DAN K. THOMASSON New York represents risky pick for GOP



NEW YORK -- The question most asked around here is why the Republican Party would hold its national convention in perhaps the most Democratic city in the nation. The expenditure for the affair is likely to set a record in security alone and the benefits to George W. Bush in terms of carrying this city or state in November are expected to be minimal.
But that isn't necessarily the object. The answer most often given for coming here is the 9/11 connection. The president's motives are less rooted in convincing the citizens of this hugely diverse metropolis that he sympathizes with their loss on that fateful day in 2001 and understands their problems than they are in emphasizing to the rest of America that he is a capable leader in the war on terrorism.
It is a major theme of his campaign for re-election to demonstrate that rather than the picture of ineptitude and confusion that his detractors accuse him of, he is a strong leader who is more likely to prevent another such attack than is John Kerry.
Big-time risk
It's a big-time risk in a place that has five Democrats for every one Republican and has easy access to every dissident with a cause from across the nation and around the world. It is vulnerable to protest from the organized type to the average disgruntled man on the street discombobulated by security that seems almost unprecedented even in a day when Americans have become used to it. Even the unfailingly polite and genial members of the New York Police Department and their support troops don't do a lot to ease the oppressiveness.
Tens of thousands took to the street Sunday to protest the war in Iraq and other causes, castigating the president in the rudest of terms and demonstrating, the Republicans hope, a type of behavior that will turn undecided voters toward Bush. Under the circumstances, one can hardly blame the land, sea and air demonstration of force from Uptown to Downtown, from mechanized and mounted and helicopter patrols augmenting the foot troops and riot police. Terrorist groups made it clear with the Madrid train bombing that their object was to disrupt and influence the democratic voting process. And in that case they succeeded. New York has been one of their favorite targets.
That security, of course, will get tighter, if possible, as the convention week moves on, climaxing with Bush's acceptance address on Thursday night. In the meantime, the references to 9/11 and ground zero and the World Trade Center probably will greatly exceed the 100 or so made by the Democrats at their convention in Boston four weeks ago. Until the president's appearance the theme will be emphasized by a string of party luminaries from former New York Mayor Rudolph Giuliani to New York Gov. George Pataki who will cite the huge increase in funds the Republicans have provided to first responders and the strengthening of cooperation between all law enforcement agencies, local, state and federal under Bush mandates.
The objective
Republican Party Chairman Edward Gillespie has left little doubt what the objective this New York adventure has been. He said that it was appropriate for the Democrats to talk about 9/11 at their quadrennial convention and it is just as appropriate for the Republicans to do the same.
Missing from his explanation, however, was the fact that Bush, who missed the Vietnam experience, is running against one who didn't and the "Kerry as a hero" theme played quite successfully in Boston, despite unsubstantiated attacks on its authenticity that have occurred lately.
But don't be mistaken. Nine-eleven is only a part of the piece Republicans would like to orchestrate for the pubic in the brief amount of time they will have on national television. The president himself is scheduled to explain where he stands on many of the domestic issues of the day from the new Medicare reform to the No Child Left Behind Act, contrasting the fact that the Democrats, in their dwelling on Kerry's actions over four months in Vietnam, spent relatively little or no time talking about Kerry's years in the Senate during the Boston convention.

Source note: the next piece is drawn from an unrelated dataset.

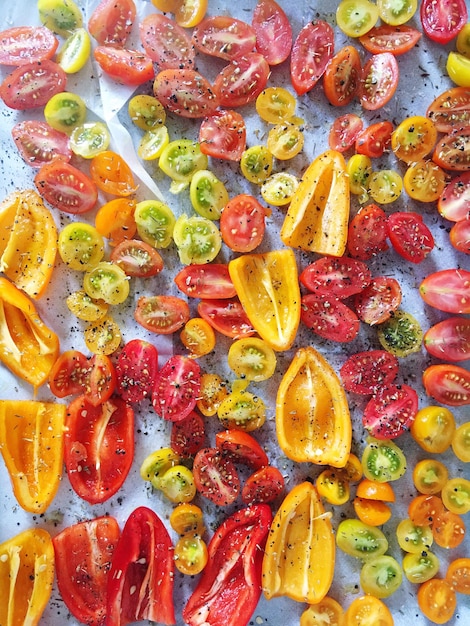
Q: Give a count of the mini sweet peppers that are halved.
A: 12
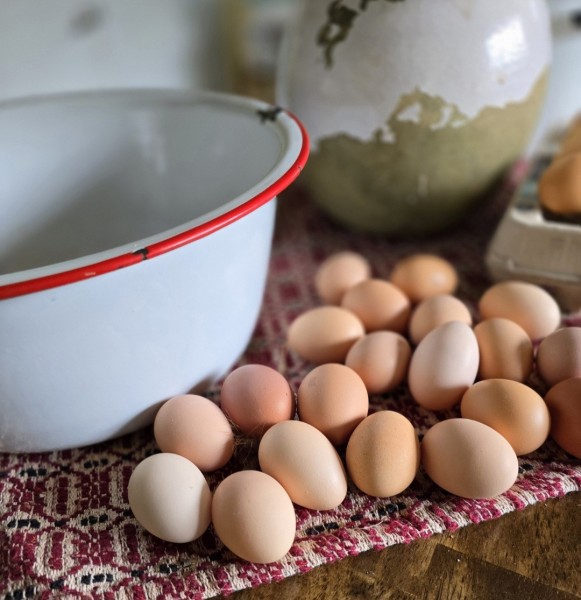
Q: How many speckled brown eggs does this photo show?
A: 1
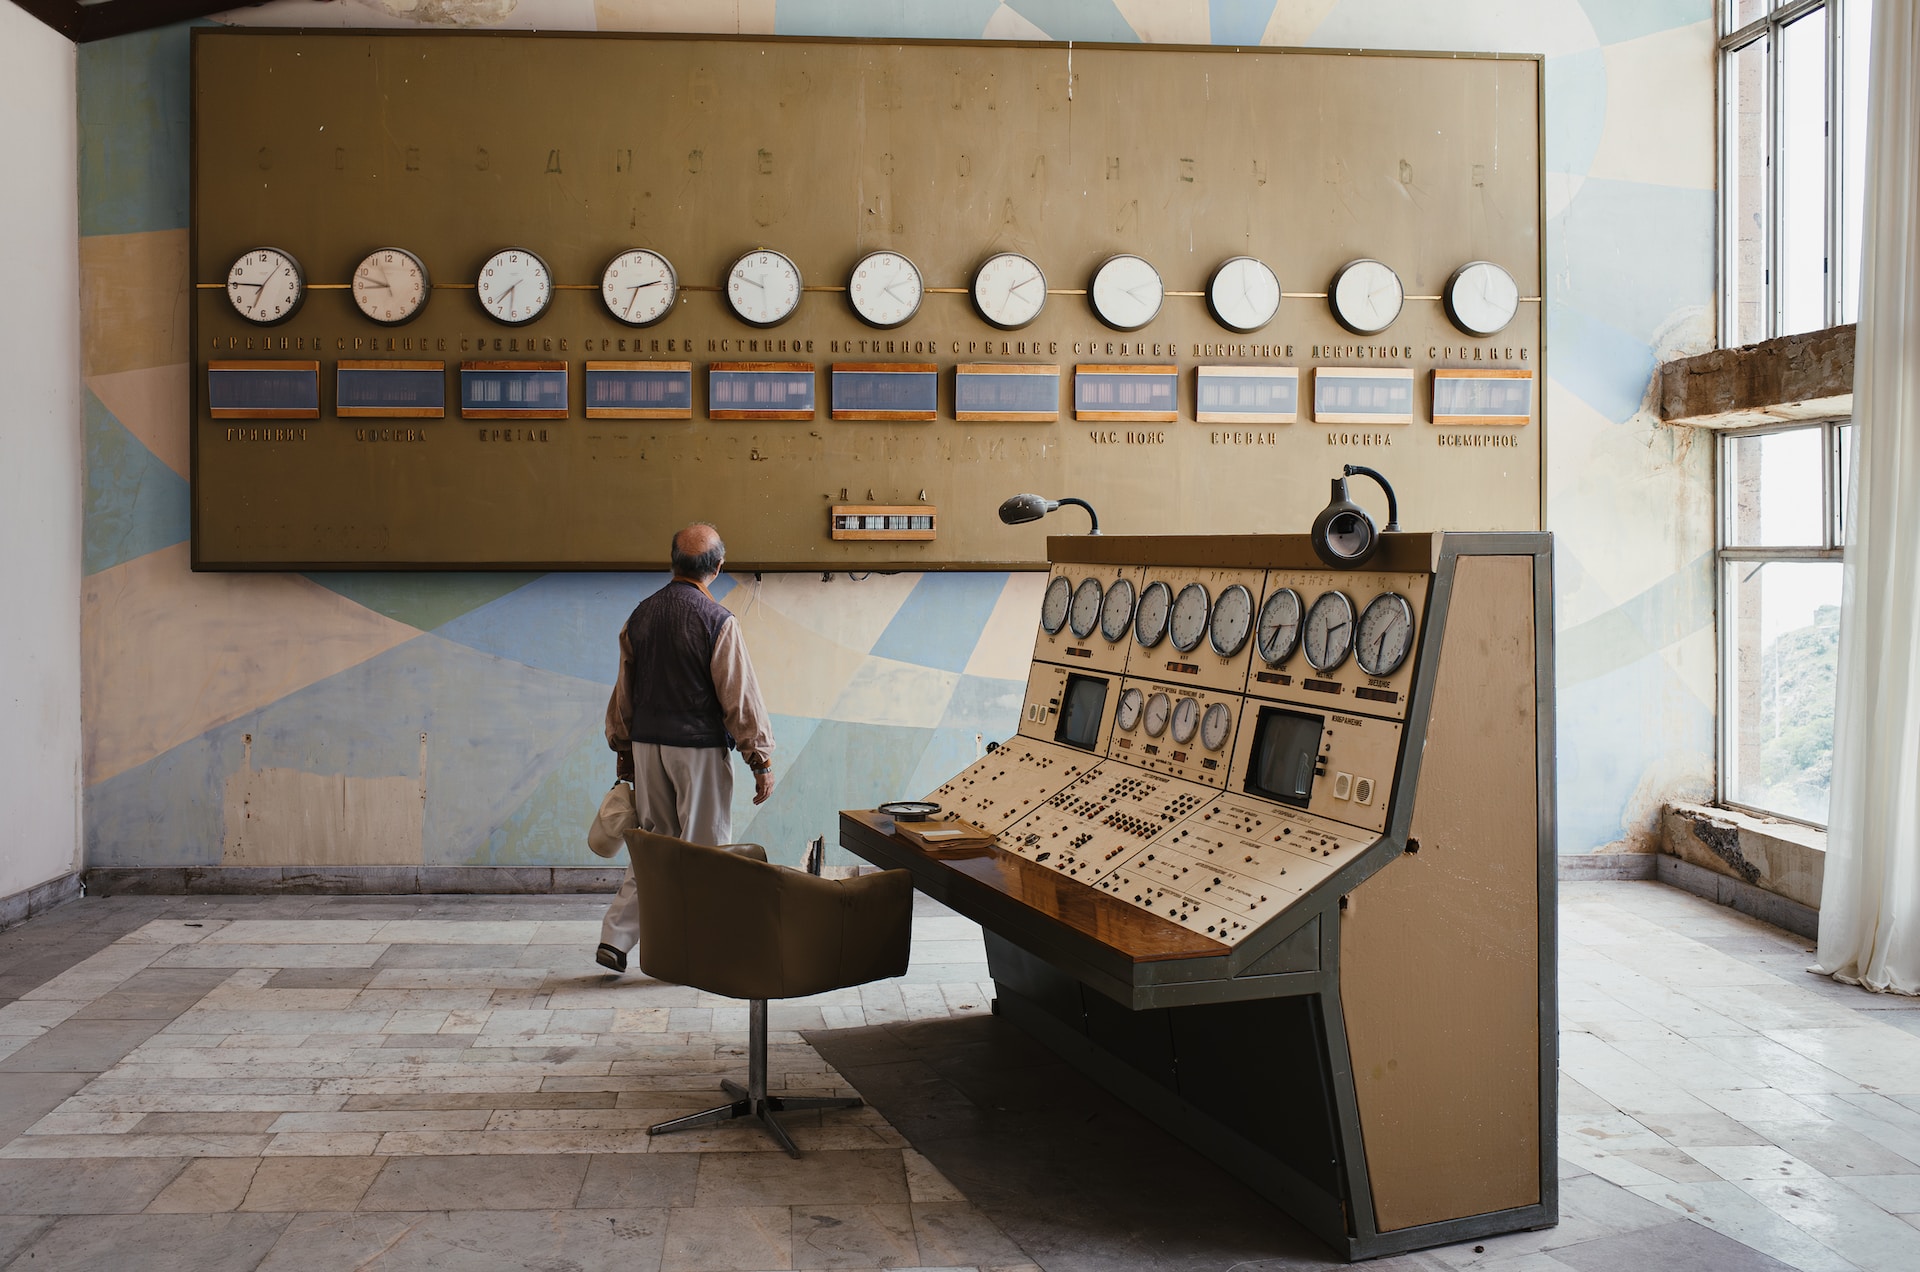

What the Republicans are betting here is that the convention will come off without a major hitch, demonstrating to the world that the president's policies and support have made this city much more secure and that the forces assembled here are capable of meeting most situations. If they can do it in this most vulnerable of cities, they can do it anywhere. It's a gamble they think is worth taking.
XThomasson is former editor of the Scripps Howard News Service.